▸ WHAT THE TASK ASKS: Transcribe the listing verbatim, please, with images dropped.
═══
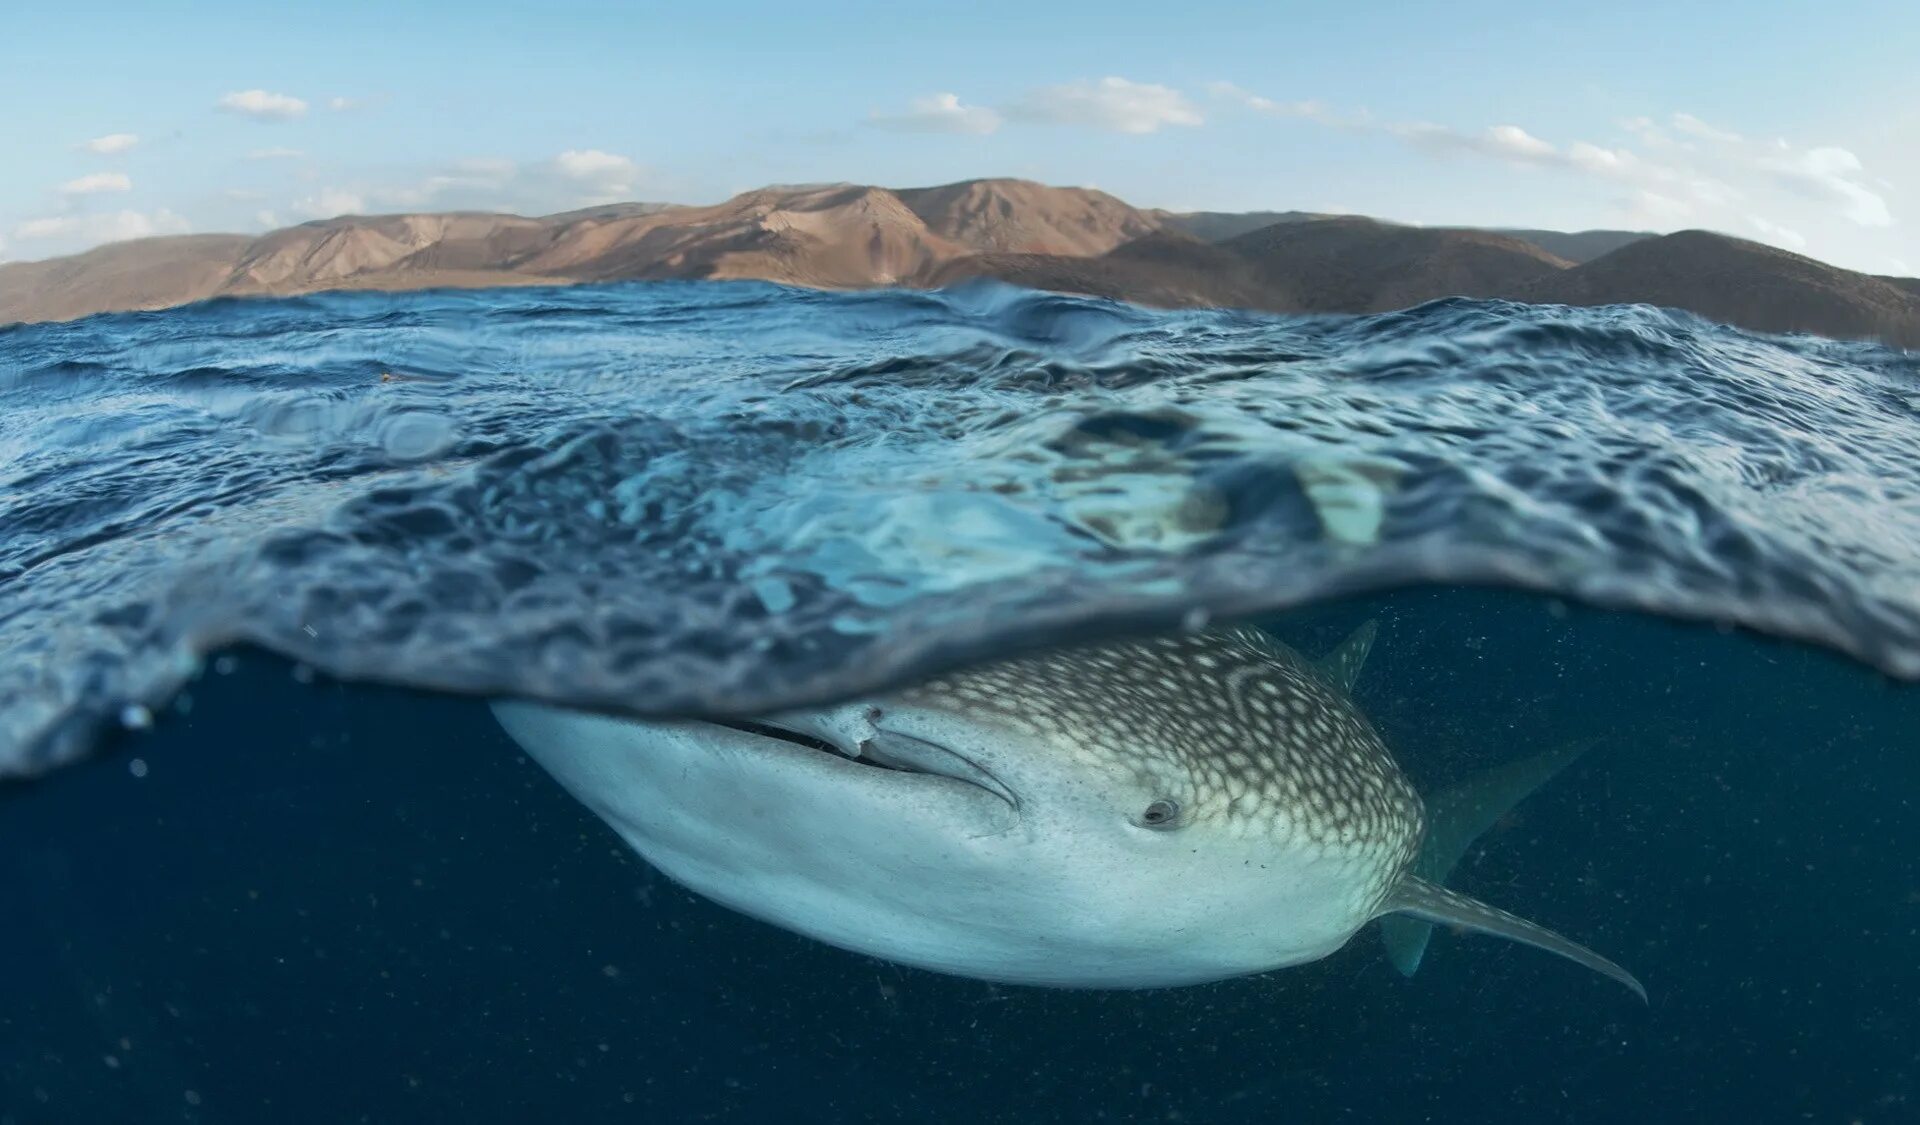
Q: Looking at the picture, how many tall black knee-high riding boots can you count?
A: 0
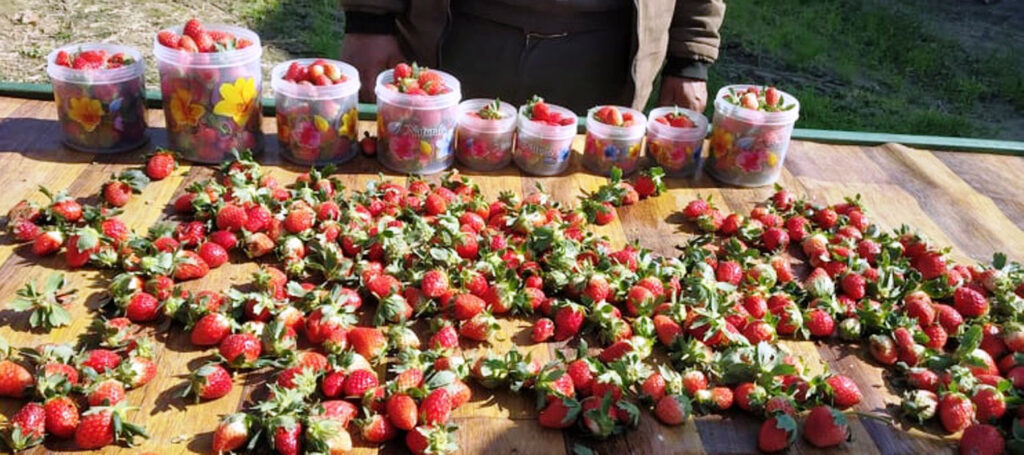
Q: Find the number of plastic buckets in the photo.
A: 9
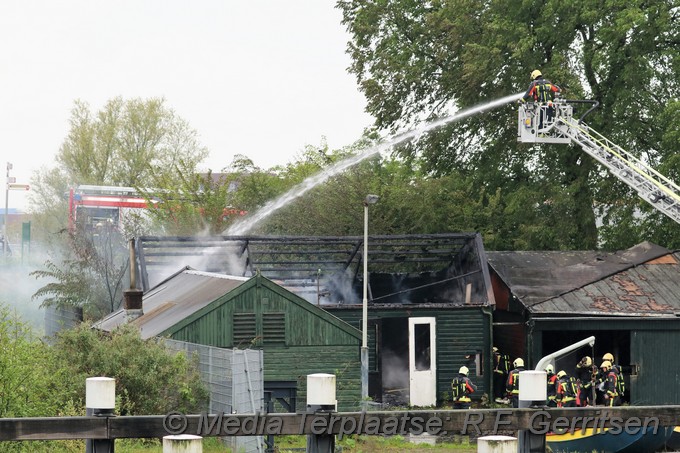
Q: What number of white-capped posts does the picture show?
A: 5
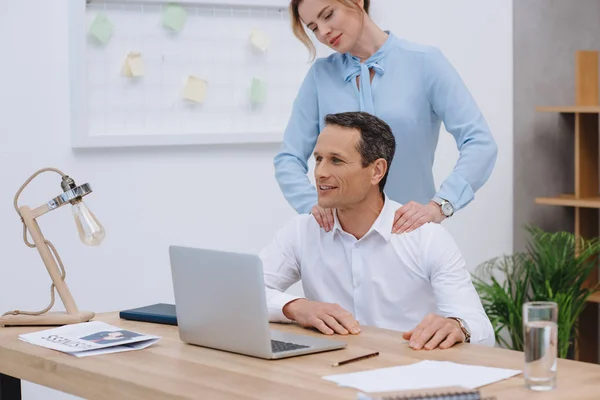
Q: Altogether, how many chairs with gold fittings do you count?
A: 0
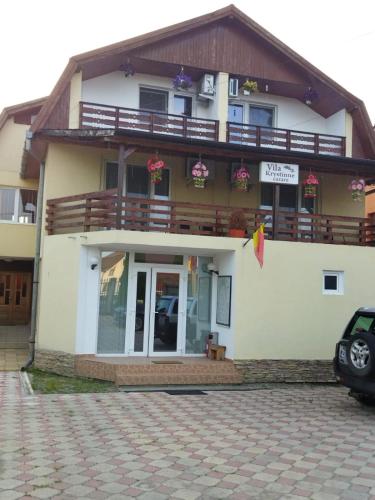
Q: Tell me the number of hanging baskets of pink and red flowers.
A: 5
═══
▸ RESULT BELOW:
Q: Looking at the picture, how many tall black knee-high riding boots can you count?
A: 0
Q: Find the number of plastic buckets in the photo.
A: 9
Q: What number of white-capped posts does the picture show?
A: 5
Q: Altogether, how many chairs with gold fittings do you count?
A: 0
Q: Tell me the number of hanging baskets of pink and red flowers.
A: 5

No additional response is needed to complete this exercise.